Little Kingdoms:Three Novellas
- First edition
- Author: Steven Millhauser
- Language: English
- Genre: Gothic, Fantasy.
- Publisher: Poseidon Press
- Publication date: 1993
- Publication place: United States
- Media type: Print (hardback)
- Pages: 240
- ISBN: 978-0671868901

= Little Kingdoms: Three Novellas =

1993 collection of short fiction by Steven Millhauser

Little Kingdoms: Three Novellas is a collection of short fiction by Steven Millhauser published in 1993 by Poseidon Press.

==Novellas==
Novellas originally published in periodicals are indicated.

- "The Little Kingdom of J. Franklin Payne"
- "The Princess, the Dwarf, and the Dungeon” (Antaeus Issue # 70, January 1993)
- "Catalogue of the Exhibition: The Art of Edmund Moorash 1810-1846" (Salmagundi Issue # 92, Fall 1991)

==Critical appraisal==

“I continue to be drawn to short forms, for many reasons. I like concentrated effects, of the kind invited by short forms; I like intensity, sharp focus, heightened attention; I like the way something small can expand into something large…What I dislike is the assumption that stories or novellas are by nature slight or unimportant, because of their shortness. I resist the idea that a writer is supposed to begin with stories and then work his way up to the real thing — a novel. It’s like saying that paintings become more and more important as they grow in size…”—Steven Millhauser from 2009/2010 interview with critic Andrzej Gabinski

Kirkus Reviews: “These three ingenious novellas confirm Millhauser's status as a master fabulist—an author who displays a fantastic ability to describe in detail objects of his own invention: puppets, circuses, board games, and miniatures.”

Reviewer Frederic Tuten at The New York Times writes:

Millhauser has all the precision of the careful realist, but that quality is coupled with passages of metaphor and description whose source is not naturalistic observation but the inwardness of an original and mysterious imagination.

Tuten notes the thematic continuity of Millhauser’s short stories with these novellas: “It is to The Barnum Museum (1990) that the present collection, with its themes of infelicitous love and the absorbing power of art, is most deeply connected. It is the book one will want to turn to after reading these beautiful stories.”

==Theme==

“When I sat down to write [novellas], over the course of several years, I knew in each instance I was writing a long piece—though of course whether it would come to 50 or 60 or 100 pages couldn’t be foreseen. But I knew before writing that I was dealing with something that wasn’t 10 or 15 or 20 pages.”—Steven Millhauser in a 2012 personal communication to biographer Earl G. Ingersoll.
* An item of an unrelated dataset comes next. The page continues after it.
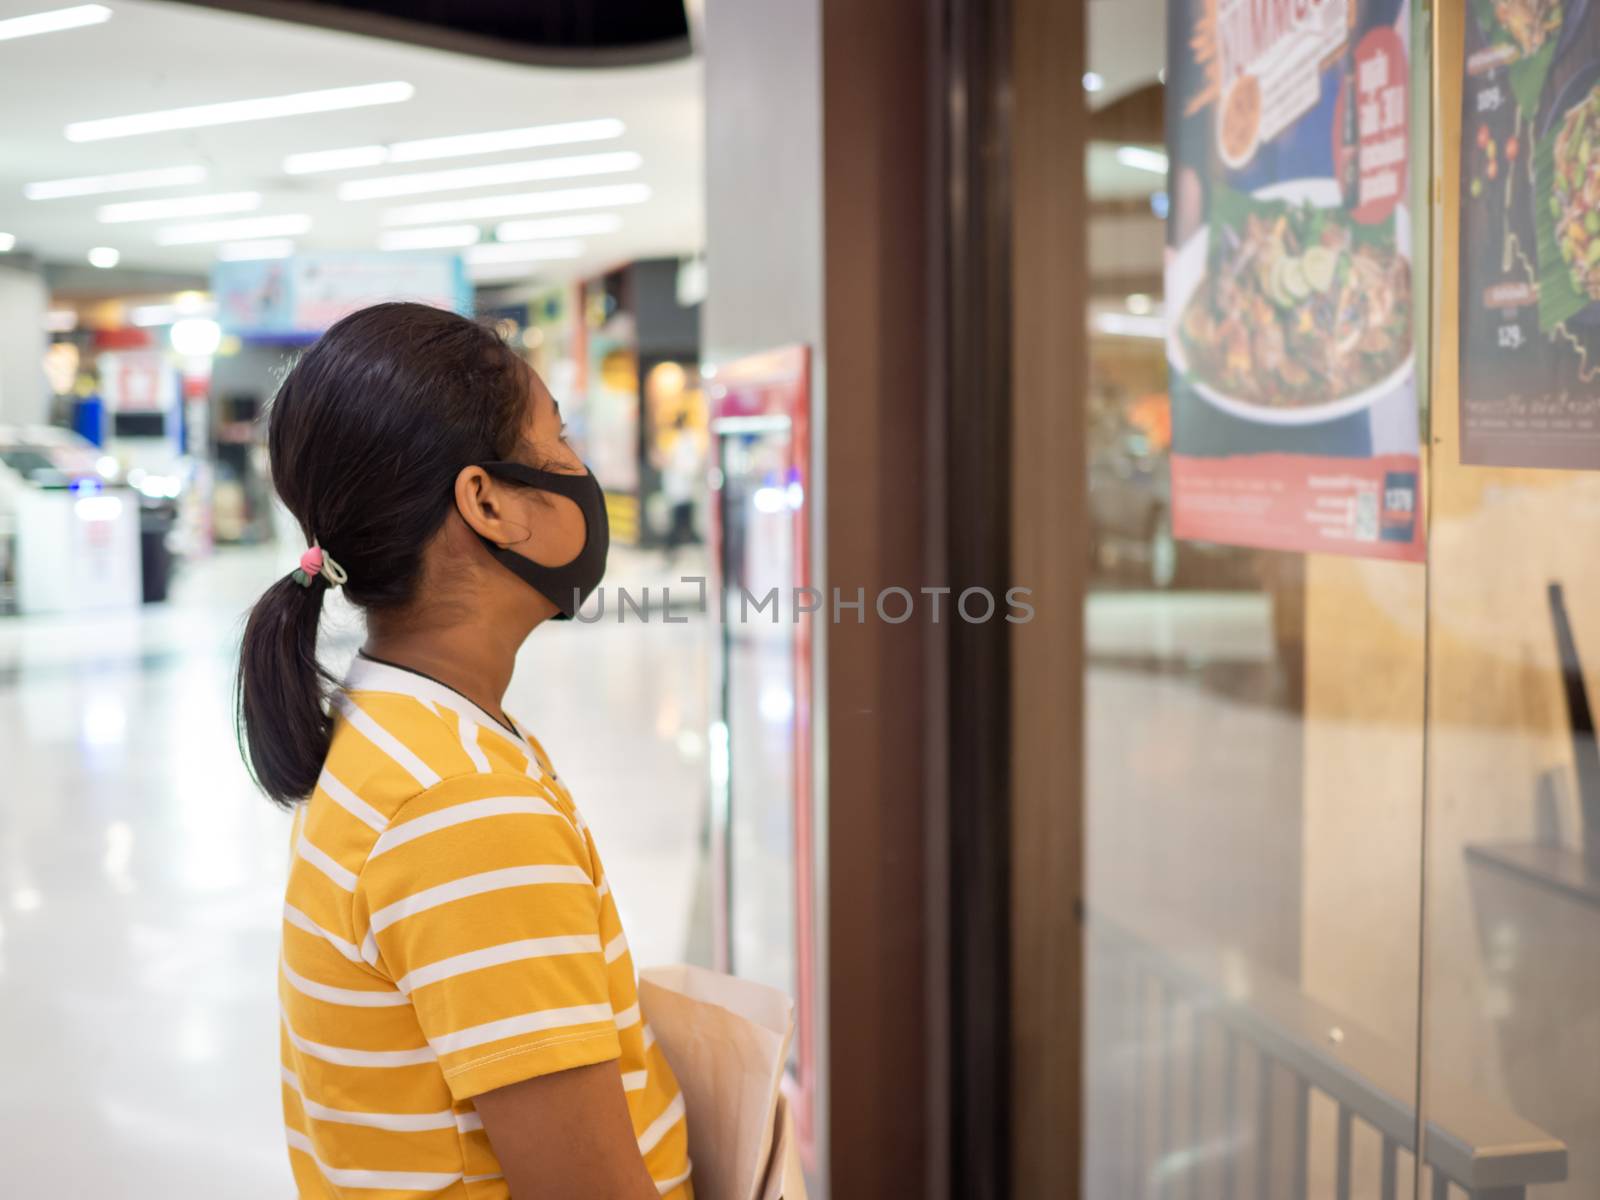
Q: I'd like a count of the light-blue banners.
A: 1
Biographer Earl G. Ingersoll writes:

“Little Kingdoms” demonstrates the spectrum of Millhauser’s investments in the past—early 20th century America, medieval Europe, then early nineteenth century America…Together, these three novellas explore the themes of betrayal and jealousy…”

== Sources ==
- Gabinski, Andrzej. 20o9-2010. Steven Millhauser: Interview. Short Fiction No. 6. Interview conducted from October 6, 2009 to June 6, 2010 by Andrzej Gabinski.https://www.shortfictionjournal.co.uk/stevenmillhauser Accessed 10 May 2025.
- Ingersoll, Earl G. 2014. Understanding Steven Millhauser. University of South Carolina Press, Columbia, SC.
- Millhauser, Steven. 1998. Little Kingdoms: Three Novellas. Vintage Books, New York. (paperback edition).